▶ **The task**
Your task is to copy each line in the listing that includes the word "metal".

▶ **Exercise materials**
* * * * *

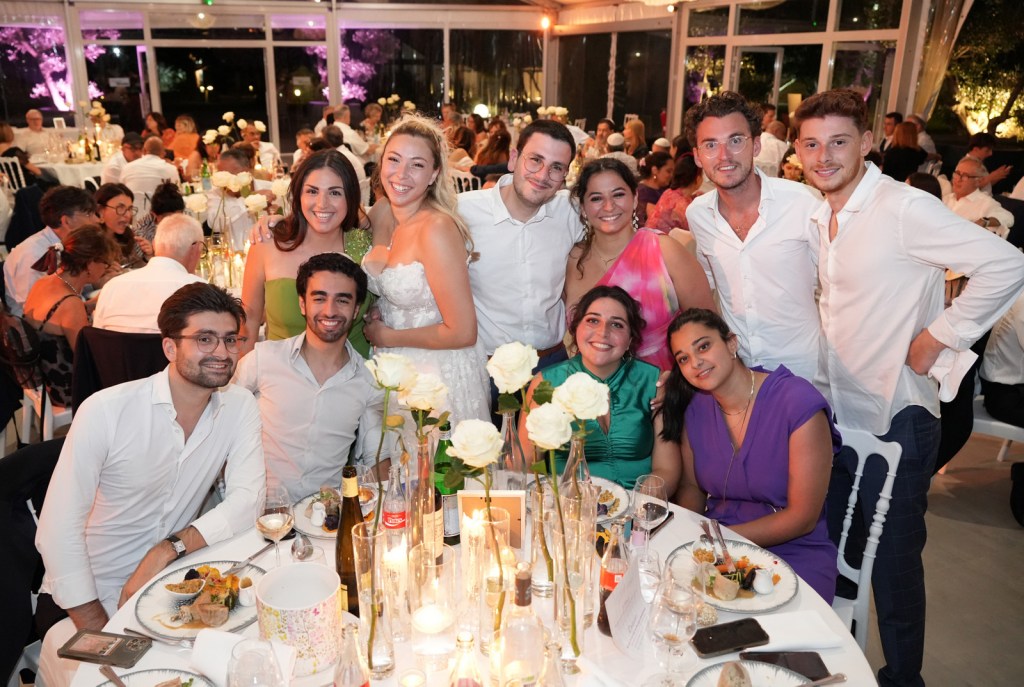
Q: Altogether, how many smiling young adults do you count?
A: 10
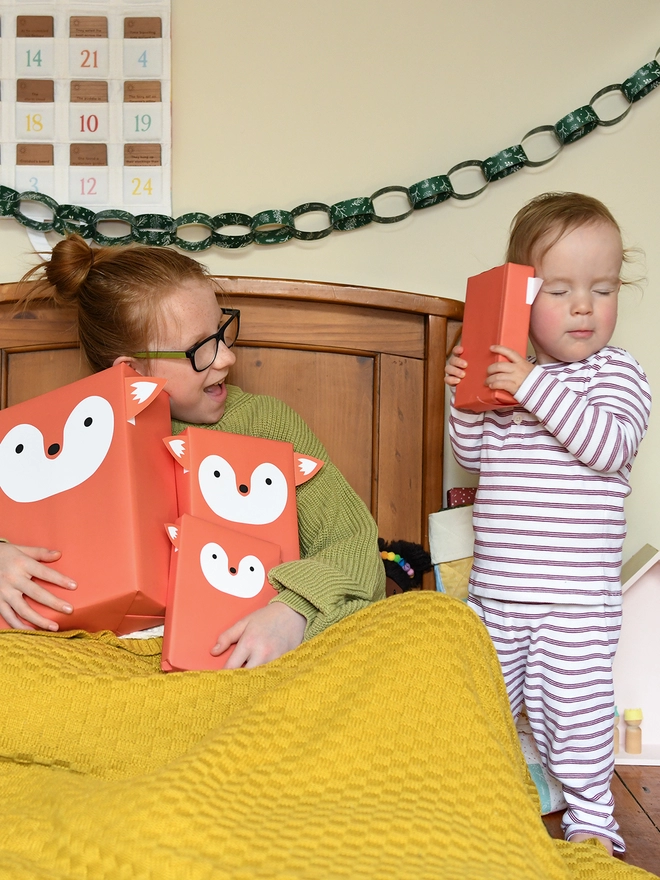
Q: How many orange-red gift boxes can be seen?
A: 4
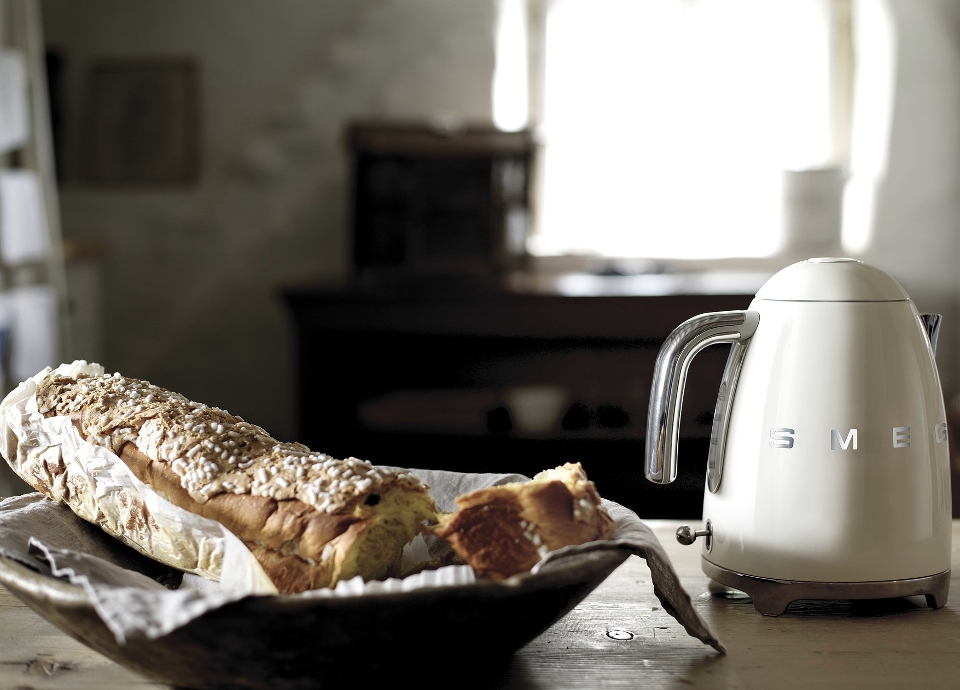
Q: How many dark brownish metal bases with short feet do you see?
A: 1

* * * * *

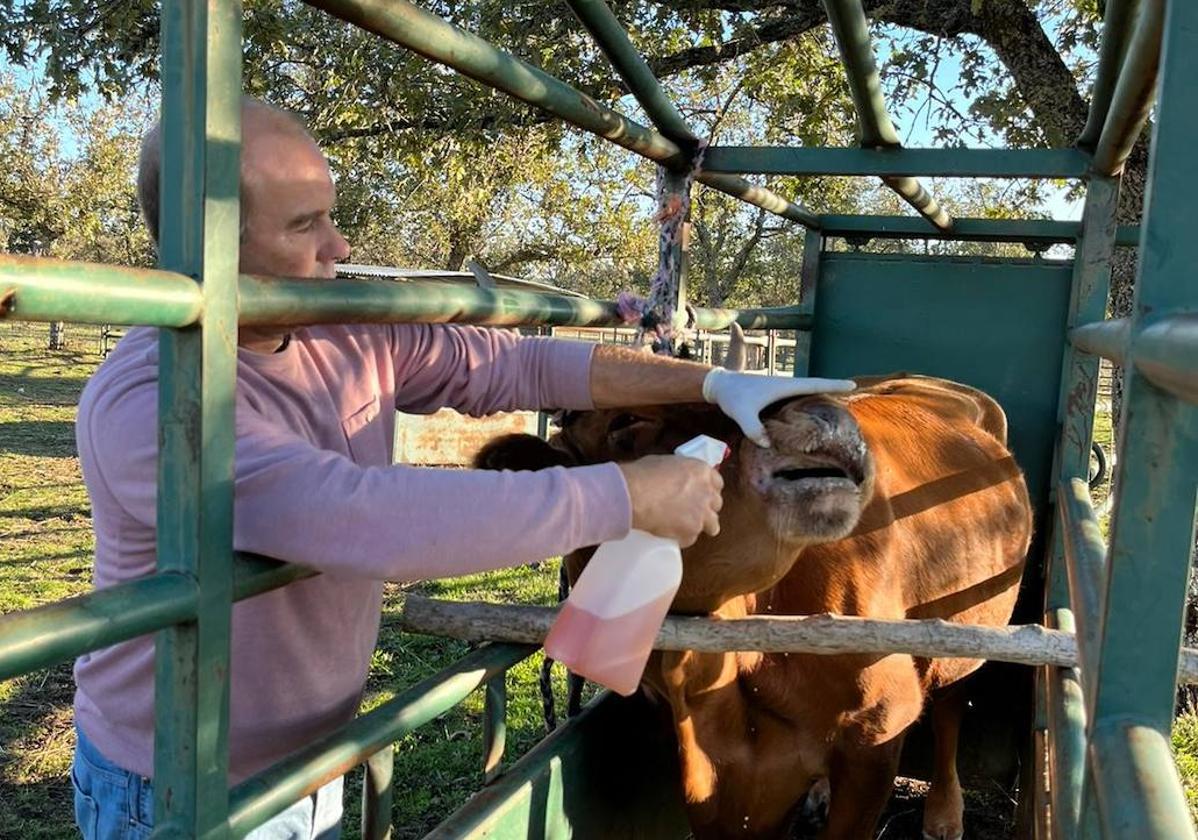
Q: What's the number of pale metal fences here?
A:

* * * * *

▶ **Written answer**
Q: How many dark brownish metal bases with short feet do you see?
Q: What's the number of pale metal fences here?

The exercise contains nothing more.